Dans l’esprit des pères fondateurs, la transgression pouvait être de nature politique et non criminelle. En fait, pour reprendre la formule énoncée par le futur président Gerald Ford en 1970, soit bien avant l’affaire du Watergate : « Est matière à une procédure de destitution tout ce qui sera considéré comme tel par une majorité de la Chambre des représentants à un moment donné de l’histoire. »

Quatre ans plus tard, ce même Ford succédait à Richard Nixon, qui choisit la démission plutôt que d’affronter une procédure de destitution.
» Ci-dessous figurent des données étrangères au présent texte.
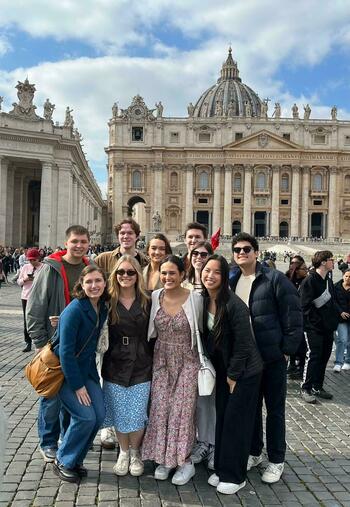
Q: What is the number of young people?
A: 10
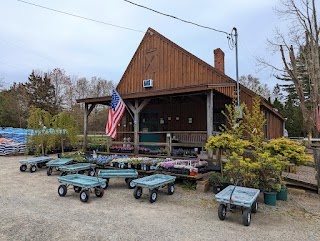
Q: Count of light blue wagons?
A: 7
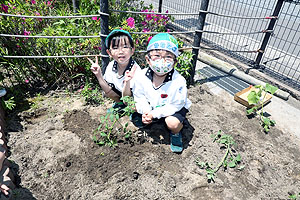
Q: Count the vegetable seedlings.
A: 3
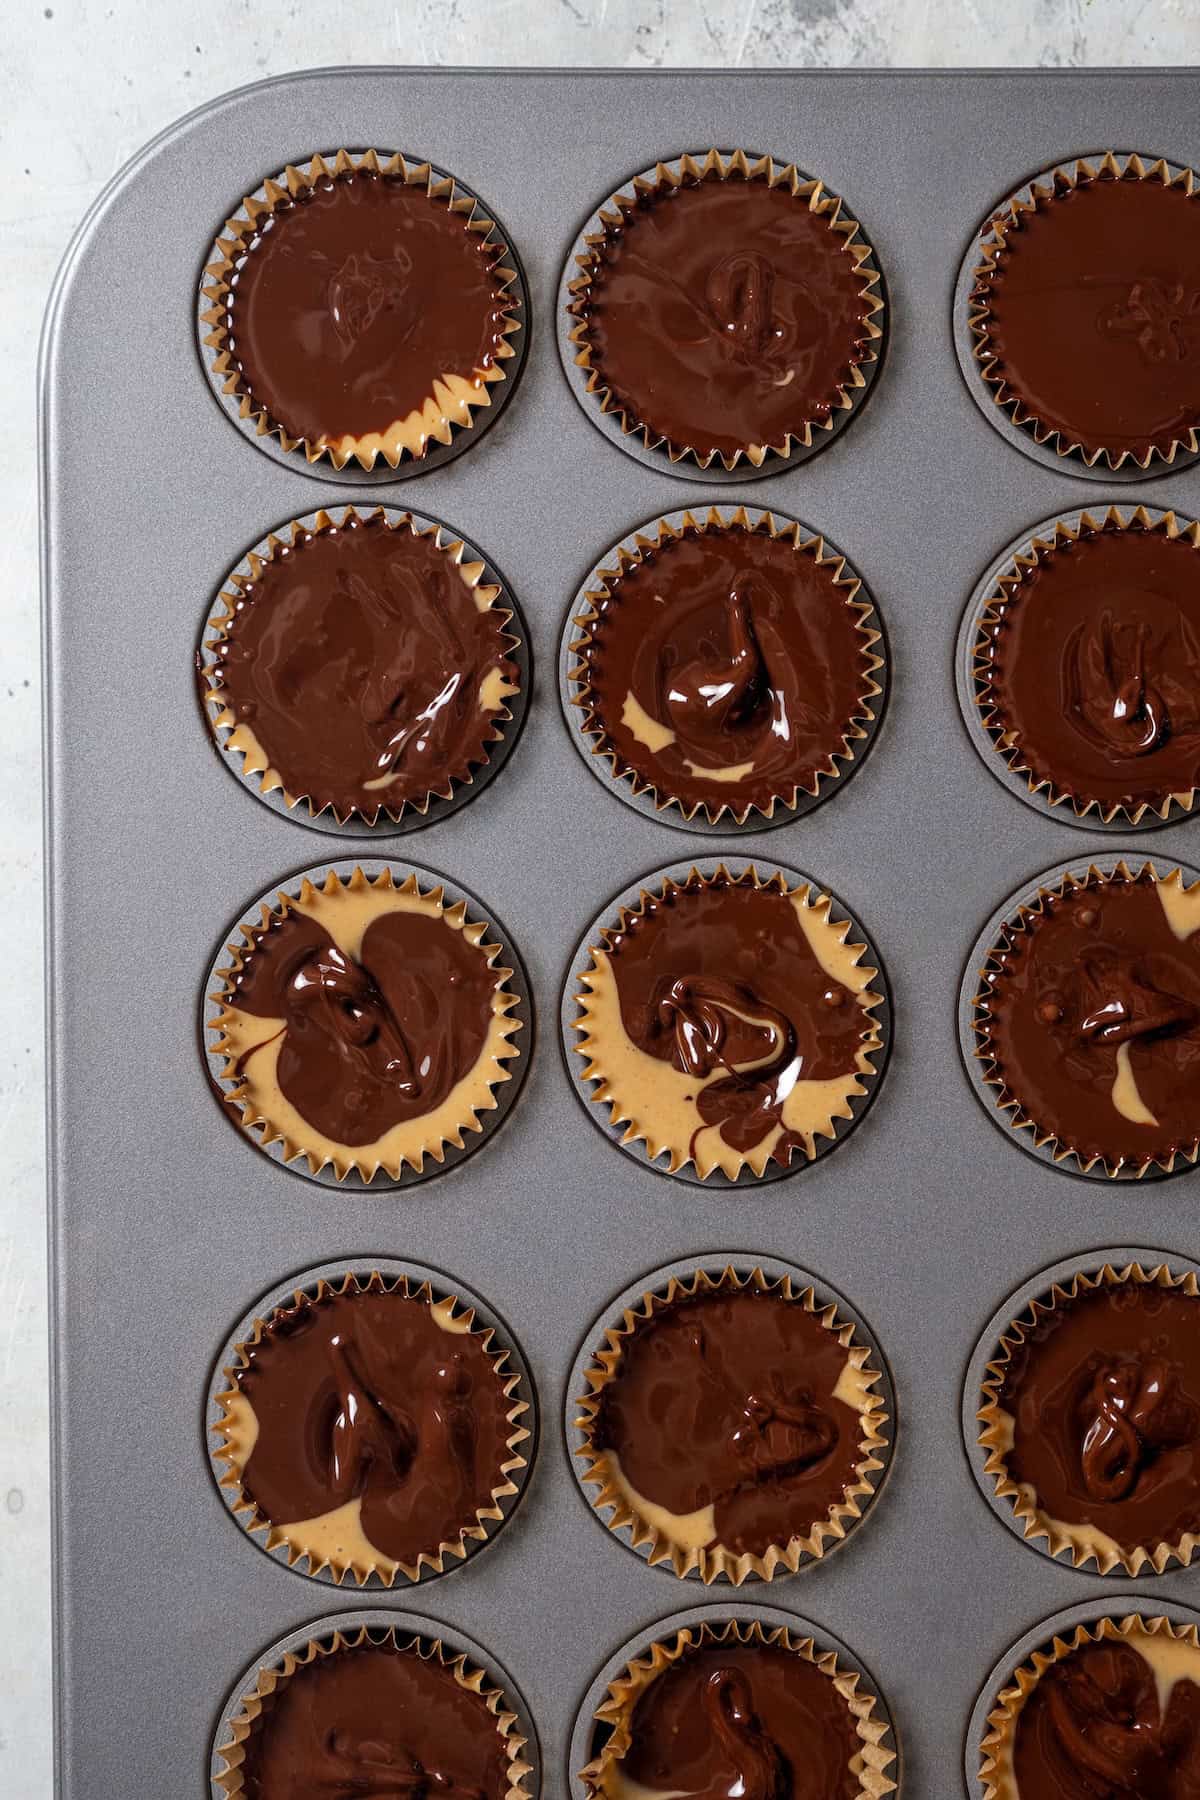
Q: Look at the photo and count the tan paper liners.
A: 15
Quelques jours plus tôt, la publication des enregistrements de la Maison-Blanche avait prouvé qu’il avait fait appel au FBI et à la CIA pour cacher les liens entre son comité de réélection et les cambrioleurs du Watergate, où se trouvait le siège du Parti démocrate.

Au diable les conséquences

De nombreux représentants démocrates estiment que le rapport de Robert Mueller aurait déjà dû convaincre la présidente de la Chambre, Nancy Pelosi, de donner le feu vert à une procédure de destitution contre Donald Trump. Selon eux, le document prouve que le président s’est rendu coupable d’entrave à la justice.

Mais la représentante de Californie a longtemps résisté aux appels à la destitution du président. Elle a répété qu’une telle procédure était susceptible de déchirer le pays et de contribuer à la réélection de Donald Trump.

Aujourd’hui, elle dit que le président ne lui a pas laissé le choix. Et elle affirme ne pas se préoccuper des conséquences politiques d’une éventuelle procédure de destitution.

« Personne n’est au-dessus des lois », a-t-elle déclaré mardi dernier.

La présidente de la Chambre a fait cette déclaration à la veille de la publication de la retranscription de la conversation téléphonique du 25 juillet dernier entre Donald Trump et Volodymyr Zelensky.

« On parle beaucoup du fils de Biden et du fait que Biden ait arrêté l’enquête, et beaucoup de gens veulent en savoir plus sur le sujet, donc cela serait formidable si vous pouviez vous pencher là-dessus », a dit le président américain à son homologue ukrainien en le priant de travailler en concert avec son avocat personnel, Rudolph Giuliani, et le procureur général des États-Unis, Bill Barr.

Il n’est pas dit que ce même Barr ne soit pas à l’origine de la confusion de Donald Trump concernant l’article II de la Constitution. À l’instar de certains conservateurs, dont Dick Cheney, le procureur général est un adepte de la théorie de l’exécutif unitaire. Sous sa forme extrême, cette théorie peut signifier que ni le Congrès ni les tribunaux ne peuvent dire au président quoi faire ou comment le faire.

On pourrait penser qu’un président américain doit être un peu fou pour adhérer à une telle théorie. Ou se prendre pour un roi.